BEGIN Material for the task
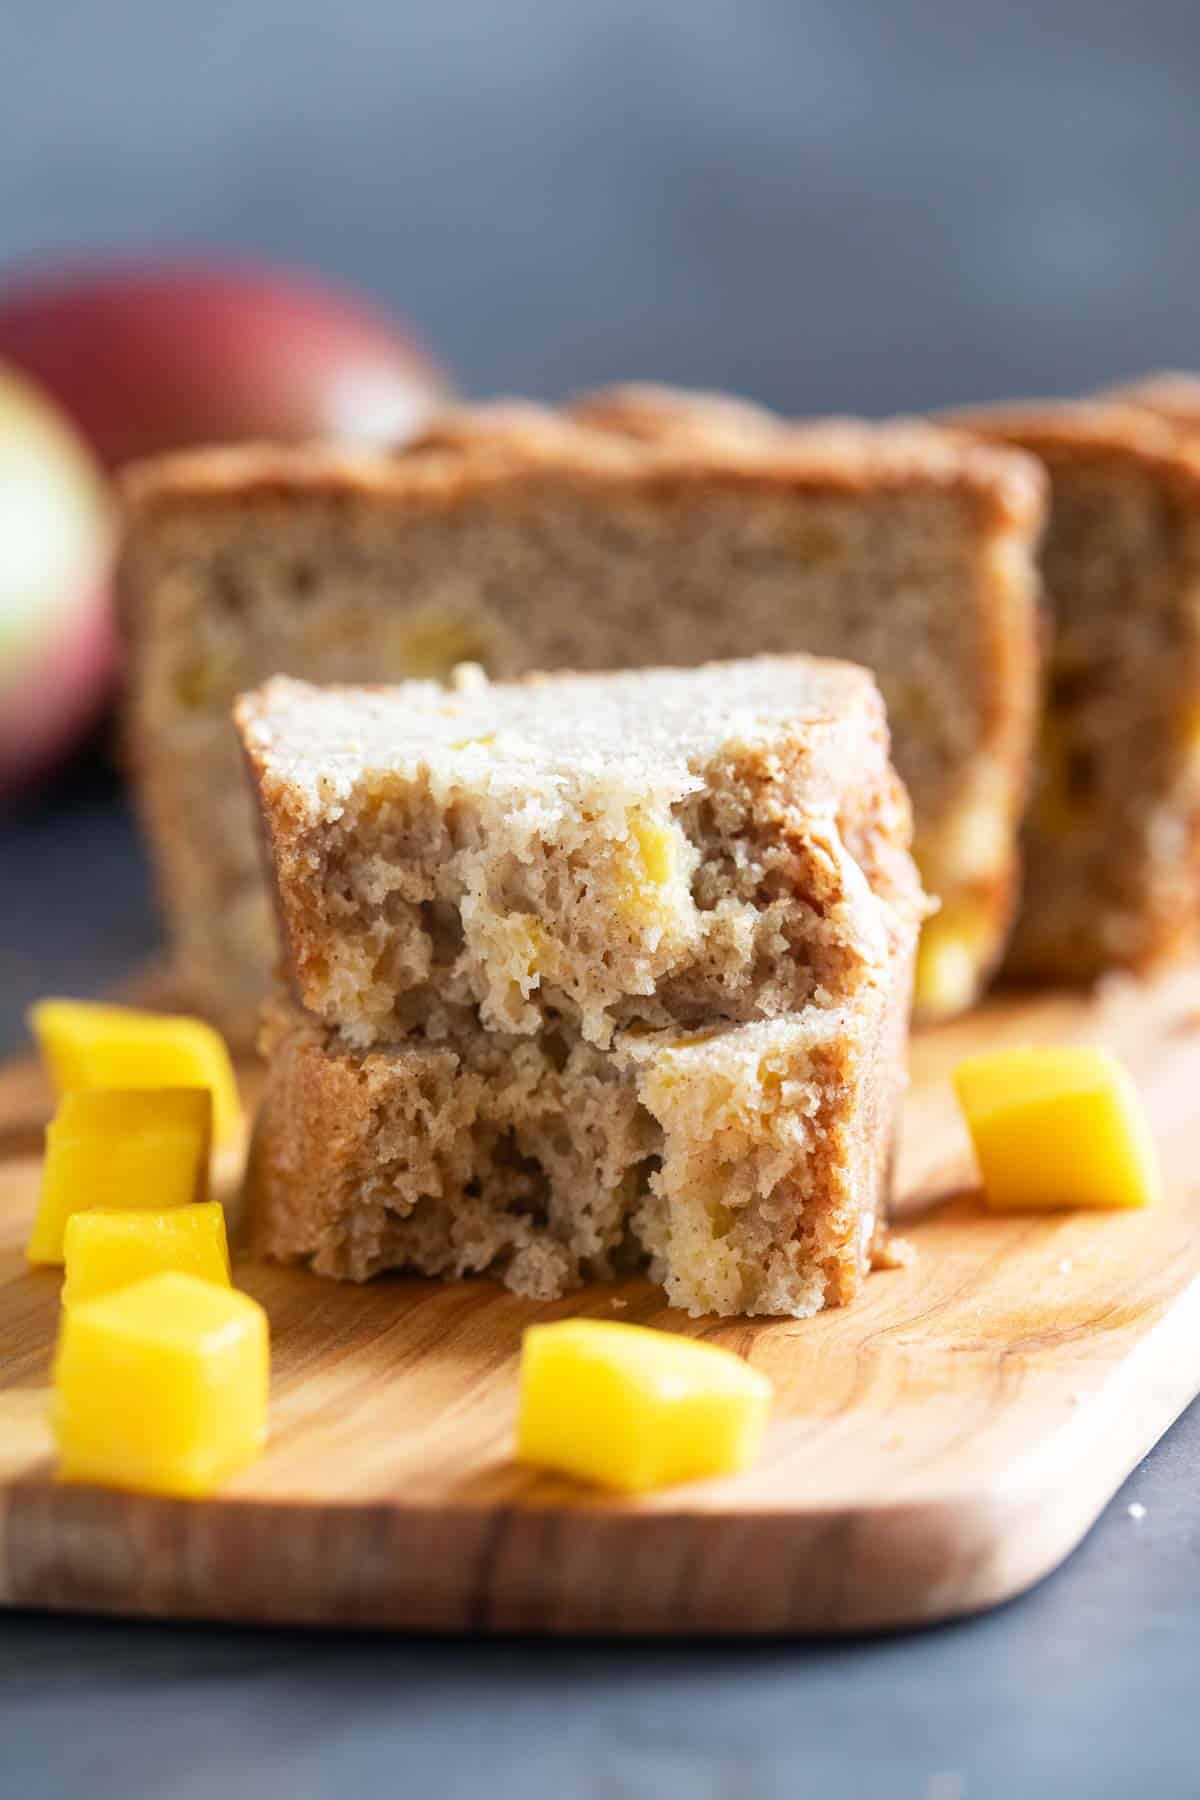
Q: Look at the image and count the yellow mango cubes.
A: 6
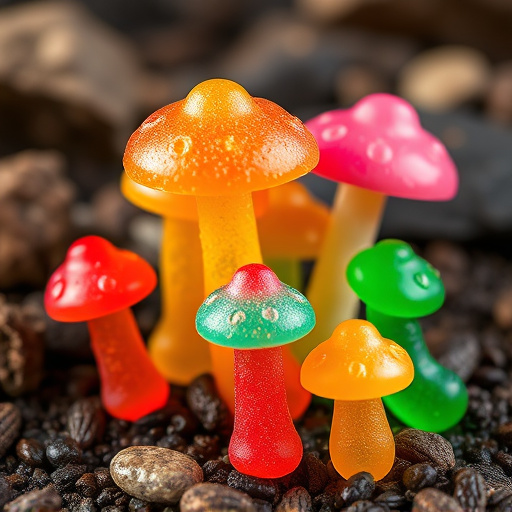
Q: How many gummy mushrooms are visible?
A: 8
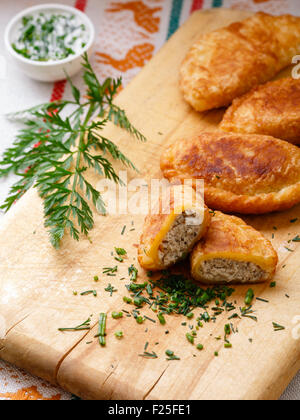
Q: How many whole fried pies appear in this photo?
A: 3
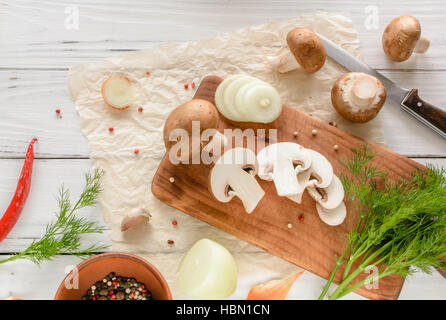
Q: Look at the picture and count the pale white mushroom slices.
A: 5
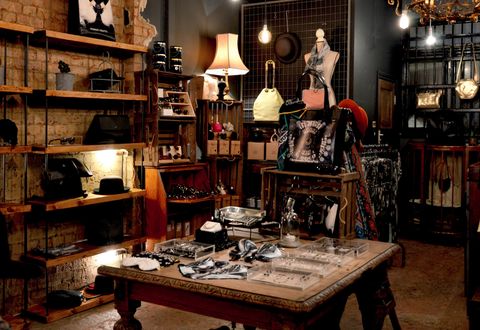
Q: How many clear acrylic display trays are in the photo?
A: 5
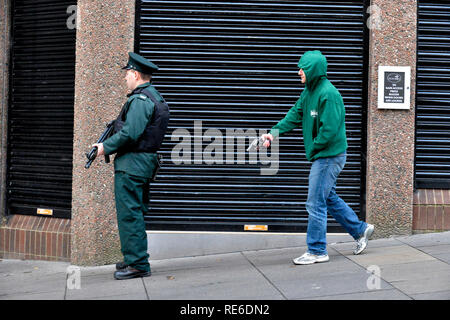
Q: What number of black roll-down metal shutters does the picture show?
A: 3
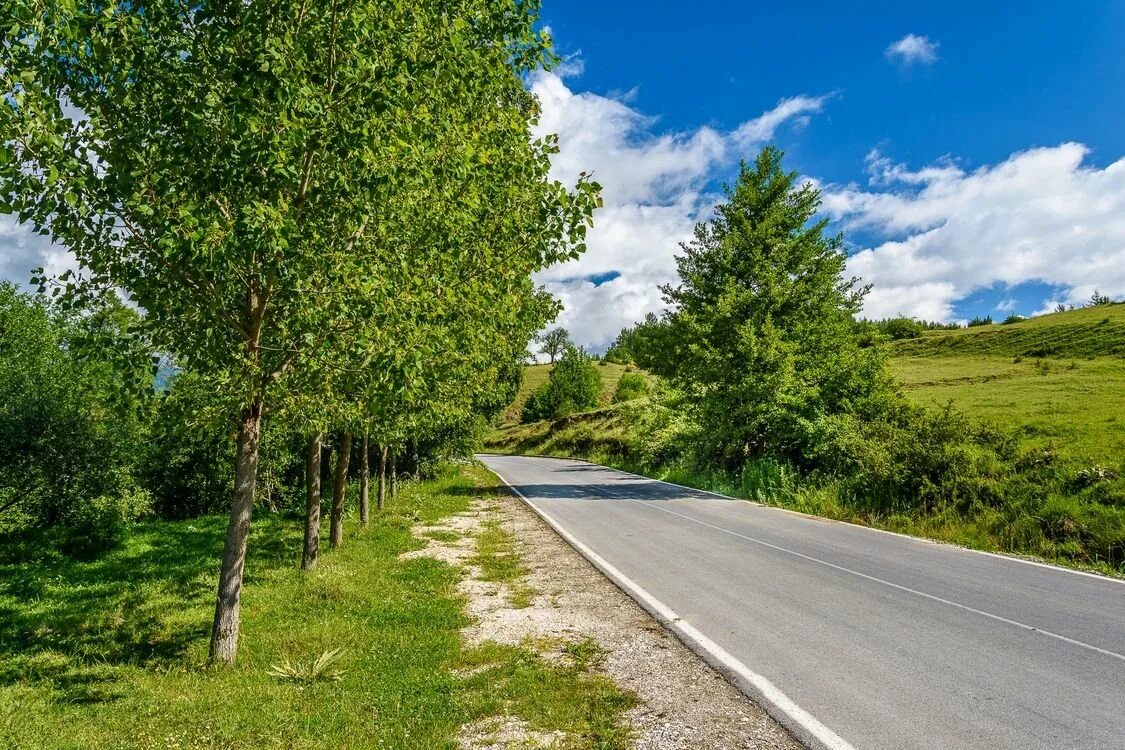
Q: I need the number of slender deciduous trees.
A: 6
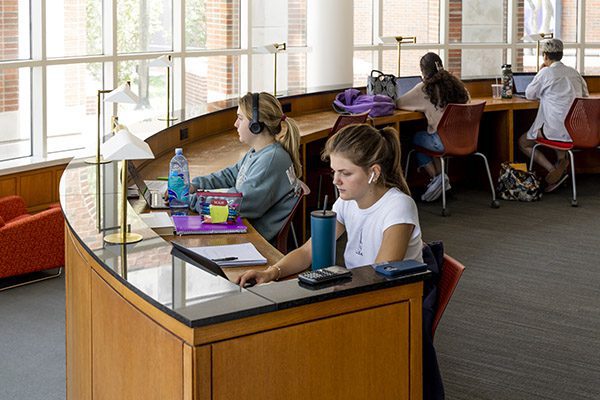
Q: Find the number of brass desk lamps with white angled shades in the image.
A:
END Material for the task
**The problem**
How many lines in the entries contain the string "photo"? Answer with the number only.

**Response to this exercise**
2